■ **Record extracts**:
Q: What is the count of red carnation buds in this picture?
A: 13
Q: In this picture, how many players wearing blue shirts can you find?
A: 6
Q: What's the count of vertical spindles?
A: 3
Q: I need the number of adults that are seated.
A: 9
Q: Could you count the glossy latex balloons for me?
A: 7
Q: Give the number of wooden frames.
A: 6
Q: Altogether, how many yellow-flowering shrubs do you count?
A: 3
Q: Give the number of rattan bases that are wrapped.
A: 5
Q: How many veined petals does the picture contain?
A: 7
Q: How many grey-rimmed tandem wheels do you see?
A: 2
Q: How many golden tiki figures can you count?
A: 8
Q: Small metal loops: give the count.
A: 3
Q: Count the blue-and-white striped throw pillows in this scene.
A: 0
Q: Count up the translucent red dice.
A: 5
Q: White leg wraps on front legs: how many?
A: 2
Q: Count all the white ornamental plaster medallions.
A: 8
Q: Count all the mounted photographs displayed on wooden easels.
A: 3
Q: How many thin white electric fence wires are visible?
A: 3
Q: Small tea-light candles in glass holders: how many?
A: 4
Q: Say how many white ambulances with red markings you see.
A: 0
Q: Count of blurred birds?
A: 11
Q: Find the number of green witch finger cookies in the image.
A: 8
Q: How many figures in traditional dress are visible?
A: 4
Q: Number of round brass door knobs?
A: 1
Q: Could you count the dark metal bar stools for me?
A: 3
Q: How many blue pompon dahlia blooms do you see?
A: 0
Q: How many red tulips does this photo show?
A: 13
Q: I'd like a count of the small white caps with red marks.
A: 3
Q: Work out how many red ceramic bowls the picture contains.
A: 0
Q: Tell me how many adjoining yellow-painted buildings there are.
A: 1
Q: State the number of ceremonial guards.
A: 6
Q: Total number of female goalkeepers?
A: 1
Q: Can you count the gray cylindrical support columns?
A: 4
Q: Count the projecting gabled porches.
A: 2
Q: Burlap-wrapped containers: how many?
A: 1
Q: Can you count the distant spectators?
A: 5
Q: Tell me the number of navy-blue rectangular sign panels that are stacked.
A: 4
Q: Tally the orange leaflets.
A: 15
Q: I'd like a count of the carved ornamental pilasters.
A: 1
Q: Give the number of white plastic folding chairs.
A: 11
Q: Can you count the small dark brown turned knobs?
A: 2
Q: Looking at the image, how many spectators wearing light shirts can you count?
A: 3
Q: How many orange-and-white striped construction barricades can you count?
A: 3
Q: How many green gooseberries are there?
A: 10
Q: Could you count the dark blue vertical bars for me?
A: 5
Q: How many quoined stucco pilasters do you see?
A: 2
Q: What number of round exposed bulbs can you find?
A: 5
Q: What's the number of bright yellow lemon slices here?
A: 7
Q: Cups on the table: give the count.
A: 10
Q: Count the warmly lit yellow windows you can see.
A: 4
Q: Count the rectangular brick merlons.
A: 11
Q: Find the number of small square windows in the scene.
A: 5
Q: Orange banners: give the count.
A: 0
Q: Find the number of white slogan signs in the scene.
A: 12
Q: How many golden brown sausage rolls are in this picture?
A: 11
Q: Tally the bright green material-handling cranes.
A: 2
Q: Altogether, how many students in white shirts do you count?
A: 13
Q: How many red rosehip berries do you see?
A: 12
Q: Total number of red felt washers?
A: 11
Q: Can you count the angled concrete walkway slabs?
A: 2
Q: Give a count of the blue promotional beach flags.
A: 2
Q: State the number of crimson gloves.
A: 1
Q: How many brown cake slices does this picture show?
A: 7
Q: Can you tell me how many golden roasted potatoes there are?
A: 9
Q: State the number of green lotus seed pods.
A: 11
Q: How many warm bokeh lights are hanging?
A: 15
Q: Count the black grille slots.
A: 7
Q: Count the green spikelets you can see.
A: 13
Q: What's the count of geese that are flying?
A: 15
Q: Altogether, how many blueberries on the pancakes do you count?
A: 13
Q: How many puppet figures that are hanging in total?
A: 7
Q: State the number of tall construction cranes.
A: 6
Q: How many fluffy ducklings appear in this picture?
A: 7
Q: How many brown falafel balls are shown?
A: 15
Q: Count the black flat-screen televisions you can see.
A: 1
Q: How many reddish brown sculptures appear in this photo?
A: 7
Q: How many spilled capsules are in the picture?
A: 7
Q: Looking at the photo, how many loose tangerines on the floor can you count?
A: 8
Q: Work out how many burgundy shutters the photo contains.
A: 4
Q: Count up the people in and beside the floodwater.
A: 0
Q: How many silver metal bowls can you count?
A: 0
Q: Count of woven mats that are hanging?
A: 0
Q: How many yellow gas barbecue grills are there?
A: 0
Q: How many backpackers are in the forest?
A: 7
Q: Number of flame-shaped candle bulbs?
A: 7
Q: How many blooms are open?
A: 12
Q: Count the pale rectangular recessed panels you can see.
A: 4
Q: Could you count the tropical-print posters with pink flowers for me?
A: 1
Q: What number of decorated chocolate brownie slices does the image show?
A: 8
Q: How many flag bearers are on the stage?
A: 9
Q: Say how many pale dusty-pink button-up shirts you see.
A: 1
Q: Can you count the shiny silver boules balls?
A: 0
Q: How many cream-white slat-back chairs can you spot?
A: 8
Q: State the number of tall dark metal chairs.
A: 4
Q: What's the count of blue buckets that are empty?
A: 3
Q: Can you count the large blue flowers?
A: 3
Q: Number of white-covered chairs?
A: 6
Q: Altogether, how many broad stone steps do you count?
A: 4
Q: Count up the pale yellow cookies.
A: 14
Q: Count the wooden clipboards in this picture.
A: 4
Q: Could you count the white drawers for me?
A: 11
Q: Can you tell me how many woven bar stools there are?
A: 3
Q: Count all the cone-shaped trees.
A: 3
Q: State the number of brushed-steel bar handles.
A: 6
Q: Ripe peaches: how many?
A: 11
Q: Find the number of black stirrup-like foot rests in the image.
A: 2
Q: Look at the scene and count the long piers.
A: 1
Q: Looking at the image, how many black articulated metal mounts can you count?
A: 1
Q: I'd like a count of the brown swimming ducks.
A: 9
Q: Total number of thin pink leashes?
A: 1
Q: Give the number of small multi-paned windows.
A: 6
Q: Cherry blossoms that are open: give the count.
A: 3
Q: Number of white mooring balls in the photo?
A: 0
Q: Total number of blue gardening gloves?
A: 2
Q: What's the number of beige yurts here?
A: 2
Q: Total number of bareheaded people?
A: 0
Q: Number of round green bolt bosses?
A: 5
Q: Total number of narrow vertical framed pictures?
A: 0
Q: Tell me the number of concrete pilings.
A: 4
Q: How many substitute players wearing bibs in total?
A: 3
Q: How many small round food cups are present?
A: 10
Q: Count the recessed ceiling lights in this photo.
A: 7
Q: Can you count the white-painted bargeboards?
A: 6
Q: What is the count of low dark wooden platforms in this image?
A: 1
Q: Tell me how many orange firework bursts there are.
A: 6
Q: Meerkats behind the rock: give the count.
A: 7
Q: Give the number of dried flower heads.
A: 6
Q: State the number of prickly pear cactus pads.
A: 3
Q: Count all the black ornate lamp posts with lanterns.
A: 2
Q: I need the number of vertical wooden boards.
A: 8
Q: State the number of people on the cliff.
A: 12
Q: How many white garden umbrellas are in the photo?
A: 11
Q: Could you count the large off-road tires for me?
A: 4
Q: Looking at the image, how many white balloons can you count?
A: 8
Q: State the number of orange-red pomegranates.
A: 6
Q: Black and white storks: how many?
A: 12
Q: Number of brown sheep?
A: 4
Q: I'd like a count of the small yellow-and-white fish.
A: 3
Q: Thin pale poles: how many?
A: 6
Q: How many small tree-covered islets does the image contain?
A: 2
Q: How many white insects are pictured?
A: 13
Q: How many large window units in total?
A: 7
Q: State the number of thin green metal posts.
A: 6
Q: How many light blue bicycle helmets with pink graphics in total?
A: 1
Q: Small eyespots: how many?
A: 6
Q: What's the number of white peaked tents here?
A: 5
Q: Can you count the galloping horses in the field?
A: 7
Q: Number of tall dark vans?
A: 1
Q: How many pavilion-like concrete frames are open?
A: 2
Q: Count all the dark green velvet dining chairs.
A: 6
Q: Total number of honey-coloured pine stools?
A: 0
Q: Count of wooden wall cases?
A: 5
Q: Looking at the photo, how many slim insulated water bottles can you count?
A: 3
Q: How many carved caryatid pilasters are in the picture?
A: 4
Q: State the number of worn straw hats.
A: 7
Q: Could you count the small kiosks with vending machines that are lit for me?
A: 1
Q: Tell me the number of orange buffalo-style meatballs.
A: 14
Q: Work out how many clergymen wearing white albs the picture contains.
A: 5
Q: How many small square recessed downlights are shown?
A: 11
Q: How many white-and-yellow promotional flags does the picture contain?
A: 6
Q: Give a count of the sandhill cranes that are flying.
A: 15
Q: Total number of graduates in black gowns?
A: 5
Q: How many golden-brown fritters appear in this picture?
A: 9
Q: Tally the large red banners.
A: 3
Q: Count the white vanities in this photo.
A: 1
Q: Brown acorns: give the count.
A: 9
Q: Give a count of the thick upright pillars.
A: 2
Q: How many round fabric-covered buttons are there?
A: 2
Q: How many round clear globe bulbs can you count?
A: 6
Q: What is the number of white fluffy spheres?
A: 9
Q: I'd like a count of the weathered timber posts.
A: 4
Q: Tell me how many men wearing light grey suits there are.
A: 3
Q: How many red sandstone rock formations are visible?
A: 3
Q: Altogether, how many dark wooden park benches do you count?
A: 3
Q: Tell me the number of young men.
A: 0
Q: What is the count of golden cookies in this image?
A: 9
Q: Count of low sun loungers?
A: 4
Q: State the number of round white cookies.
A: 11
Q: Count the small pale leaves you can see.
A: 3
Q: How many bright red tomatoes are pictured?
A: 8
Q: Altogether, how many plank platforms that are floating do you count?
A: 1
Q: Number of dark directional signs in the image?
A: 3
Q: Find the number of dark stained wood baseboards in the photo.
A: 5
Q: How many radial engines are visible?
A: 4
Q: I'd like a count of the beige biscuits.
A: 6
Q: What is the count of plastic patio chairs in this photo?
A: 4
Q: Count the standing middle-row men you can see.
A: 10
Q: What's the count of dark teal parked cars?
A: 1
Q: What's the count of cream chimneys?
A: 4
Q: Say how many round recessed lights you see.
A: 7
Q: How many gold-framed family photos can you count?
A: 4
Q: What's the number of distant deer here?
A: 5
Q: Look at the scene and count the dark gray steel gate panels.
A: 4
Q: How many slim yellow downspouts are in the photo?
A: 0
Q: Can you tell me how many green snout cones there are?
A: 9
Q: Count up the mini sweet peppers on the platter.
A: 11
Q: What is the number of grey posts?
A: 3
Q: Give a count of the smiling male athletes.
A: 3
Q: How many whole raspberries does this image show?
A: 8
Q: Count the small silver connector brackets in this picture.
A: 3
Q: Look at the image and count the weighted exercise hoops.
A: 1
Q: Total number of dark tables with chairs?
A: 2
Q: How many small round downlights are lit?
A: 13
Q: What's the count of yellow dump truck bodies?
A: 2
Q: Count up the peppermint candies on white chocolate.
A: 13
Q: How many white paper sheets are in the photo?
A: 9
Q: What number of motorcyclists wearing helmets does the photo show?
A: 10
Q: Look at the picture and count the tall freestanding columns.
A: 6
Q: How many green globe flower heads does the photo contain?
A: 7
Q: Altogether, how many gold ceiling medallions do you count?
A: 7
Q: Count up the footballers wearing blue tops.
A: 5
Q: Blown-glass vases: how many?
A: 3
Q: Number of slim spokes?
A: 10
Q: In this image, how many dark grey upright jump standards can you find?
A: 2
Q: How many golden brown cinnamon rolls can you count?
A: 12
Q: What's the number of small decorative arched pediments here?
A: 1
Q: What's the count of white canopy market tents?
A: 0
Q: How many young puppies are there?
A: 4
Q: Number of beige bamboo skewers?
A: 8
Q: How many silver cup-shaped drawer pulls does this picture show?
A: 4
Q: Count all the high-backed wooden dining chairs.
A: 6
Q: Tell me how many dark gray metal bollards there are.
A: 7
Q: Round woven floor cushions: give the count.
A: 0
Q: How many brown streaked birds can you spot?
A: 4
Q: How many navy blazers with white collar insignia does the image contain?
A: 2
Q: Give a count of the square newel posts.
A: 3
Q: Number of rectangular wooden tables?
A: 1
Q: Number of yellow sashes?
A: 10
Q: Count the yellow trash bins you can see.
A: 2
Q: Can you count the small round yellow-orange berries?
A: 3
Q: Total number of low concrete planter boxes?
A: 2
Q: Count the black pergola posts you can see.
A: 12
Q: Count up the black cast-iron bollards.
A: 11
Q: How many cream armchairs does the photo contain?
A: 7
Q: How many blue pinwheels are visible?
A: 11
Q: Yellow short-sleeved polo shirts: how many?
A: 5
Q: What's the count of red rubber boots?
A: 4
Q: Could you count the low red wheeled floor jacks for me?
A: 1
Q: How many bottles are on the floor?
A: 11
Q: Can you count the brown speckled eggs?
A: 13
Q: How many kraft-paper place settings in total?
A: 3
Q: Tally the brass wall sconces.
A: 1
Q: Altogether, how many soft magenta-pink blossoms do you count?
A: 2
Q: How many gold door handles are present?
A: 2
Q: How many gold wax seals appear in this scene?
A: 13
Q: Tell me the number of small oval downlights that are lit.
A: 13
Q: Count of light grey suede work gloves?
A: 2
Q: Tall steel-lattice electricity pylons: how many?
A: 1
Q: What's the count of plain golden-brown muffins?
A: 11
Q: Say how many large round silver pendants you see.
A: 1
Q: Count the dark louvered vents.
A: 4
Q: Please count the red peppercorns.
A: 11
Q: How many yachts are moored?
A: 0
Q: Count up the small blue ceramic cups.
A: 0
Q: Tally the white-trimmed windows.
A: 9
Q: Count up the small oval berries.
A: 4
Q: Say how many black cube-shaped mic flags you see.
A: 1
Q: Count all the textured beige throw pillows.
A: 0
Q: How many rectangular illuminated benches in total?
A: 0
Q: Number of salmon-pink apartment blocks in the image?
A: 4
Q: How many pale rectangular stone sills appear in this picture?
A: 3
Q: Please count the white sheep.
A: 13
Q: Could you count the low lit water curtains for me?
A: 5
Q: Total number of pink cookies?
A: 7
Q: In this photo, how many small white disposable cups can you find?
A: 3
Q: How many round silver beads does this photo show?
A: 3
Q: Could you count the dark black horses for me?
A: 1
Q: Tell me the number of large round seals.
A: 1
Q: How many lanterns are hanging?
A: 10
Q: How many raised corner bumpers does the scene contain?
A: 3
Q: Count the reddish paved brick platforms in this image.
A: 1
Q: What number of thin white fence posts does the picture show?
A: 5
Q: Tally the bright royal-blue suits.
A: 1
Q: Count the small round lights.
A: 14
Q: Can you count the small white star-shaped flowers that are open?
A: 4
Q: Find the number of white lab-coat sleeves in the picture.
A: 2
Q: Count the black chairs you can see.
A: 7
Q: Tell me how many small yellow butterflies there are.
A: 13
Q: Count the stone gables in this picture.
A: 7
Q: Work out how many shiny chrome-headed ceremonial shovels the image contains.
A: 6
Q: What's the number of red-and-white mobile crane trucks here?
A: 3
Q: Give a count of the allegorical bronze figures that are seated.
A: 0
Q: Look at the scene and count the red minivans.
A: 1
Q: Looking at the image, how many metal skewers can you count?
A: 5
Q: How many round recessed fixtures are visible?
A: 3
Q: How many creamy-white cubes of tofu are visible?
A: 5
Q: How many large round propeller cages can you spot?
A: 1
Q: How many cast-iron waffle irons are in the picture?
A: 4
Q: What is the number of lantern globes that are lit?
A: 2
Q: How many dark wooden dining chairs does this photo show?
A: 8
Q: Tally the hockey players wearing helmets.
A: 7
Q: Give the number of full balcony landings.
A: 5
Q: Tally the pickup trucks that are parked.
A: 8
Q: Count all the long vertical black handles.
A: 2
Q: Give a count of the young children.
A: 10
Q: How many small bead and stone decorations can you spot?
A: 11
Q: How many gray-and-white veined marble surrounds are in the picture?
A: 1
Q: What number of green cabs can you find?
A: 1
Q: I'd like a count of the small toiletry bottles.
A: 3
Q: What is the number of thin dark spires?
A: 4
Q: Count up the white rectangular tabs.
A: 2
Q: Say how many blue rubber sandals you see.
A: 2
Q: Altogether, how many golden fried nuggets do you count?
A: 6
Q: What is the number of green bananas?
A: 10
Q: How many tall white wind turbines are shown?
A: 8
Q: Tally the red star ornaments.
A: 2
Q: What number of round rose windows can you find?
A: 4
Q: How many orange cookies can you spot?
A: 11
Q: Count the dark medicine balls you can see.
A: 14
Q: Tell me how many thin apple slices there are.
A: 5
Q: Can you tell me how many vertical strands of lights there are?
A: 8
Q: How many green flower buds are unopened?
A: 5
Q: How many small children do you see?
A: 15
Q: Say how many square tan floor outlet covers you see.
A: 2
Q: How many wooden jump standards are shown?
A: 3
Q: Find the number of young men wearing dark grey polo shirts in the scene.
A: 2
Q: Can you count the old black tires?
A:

■ **The task**: For each line of the material that contains "construction", return a copy.

■ **Exercise output**:
Q: How many orange-and-white striped construction barricades can you count?
Q: State the number of tall construction cranes.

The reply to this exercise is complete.